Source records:
━━━━━━━━━━━━━━━━━━━━━━━━━━━━━━
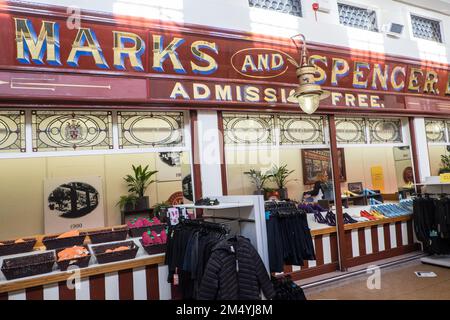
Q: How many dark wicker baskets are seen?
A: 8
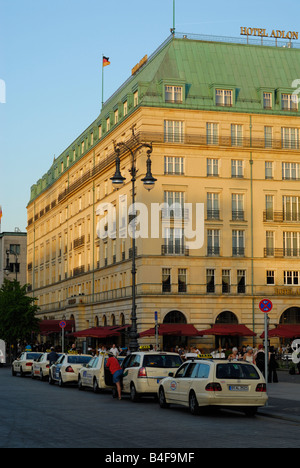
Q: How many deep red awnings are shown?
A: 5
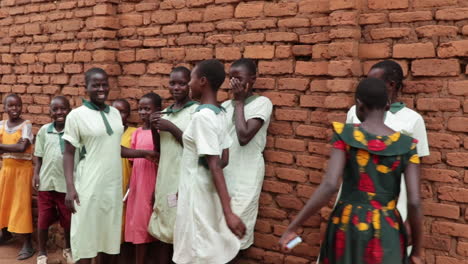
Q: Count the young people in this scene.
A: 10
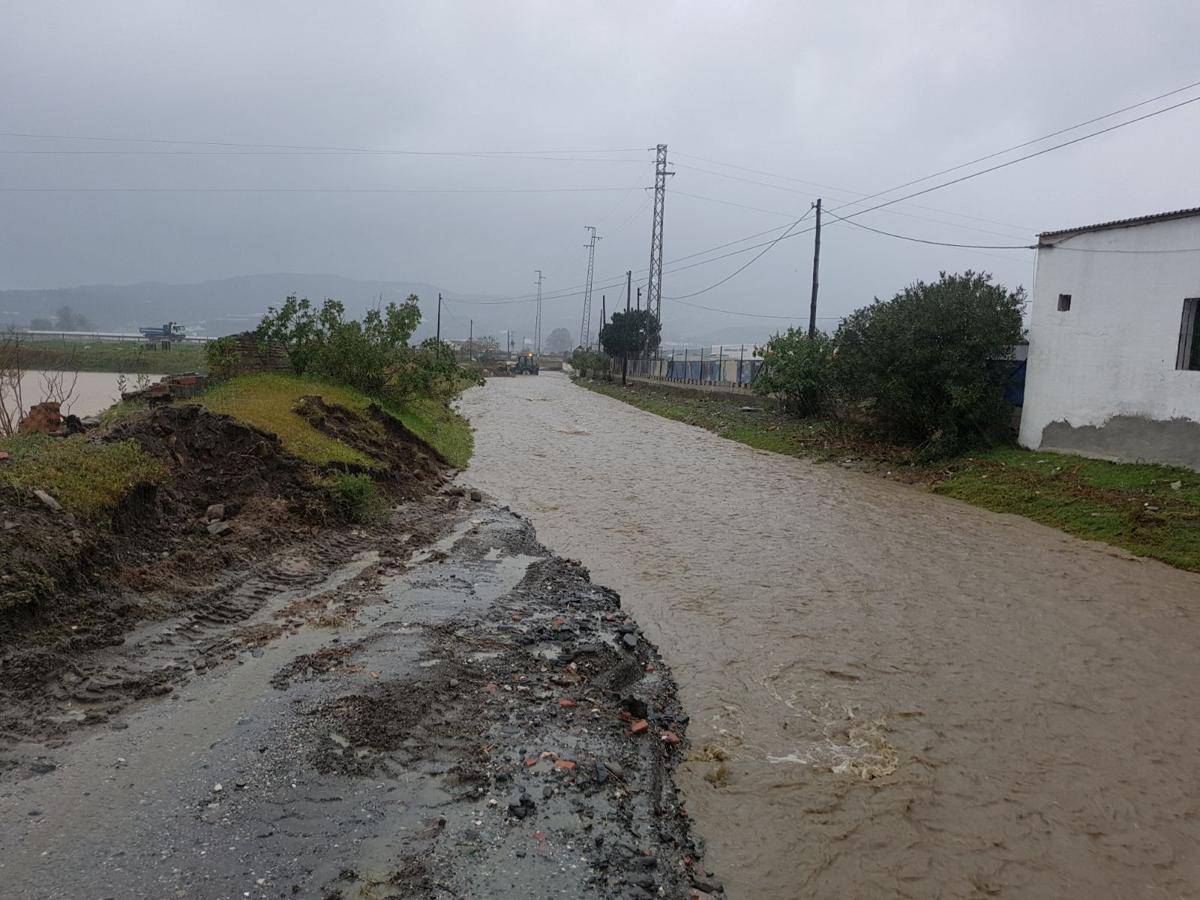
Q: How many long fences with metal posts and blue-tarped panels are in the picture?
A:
━━━━━━━━━━━━━━━━━━━━━━━━━━━━━━
Work to complete
The entries above are to be repeated exactly, except for any pictures.

Written reply
Q: How many dark wicker baskets are seen?
A: 8
Q: How many deep red awnings are shown?
A: 5
Q: Count the young people in this scene.
A: 10
Q: How many long fences with metal posts and blue-tarped panels are in the picture?
A:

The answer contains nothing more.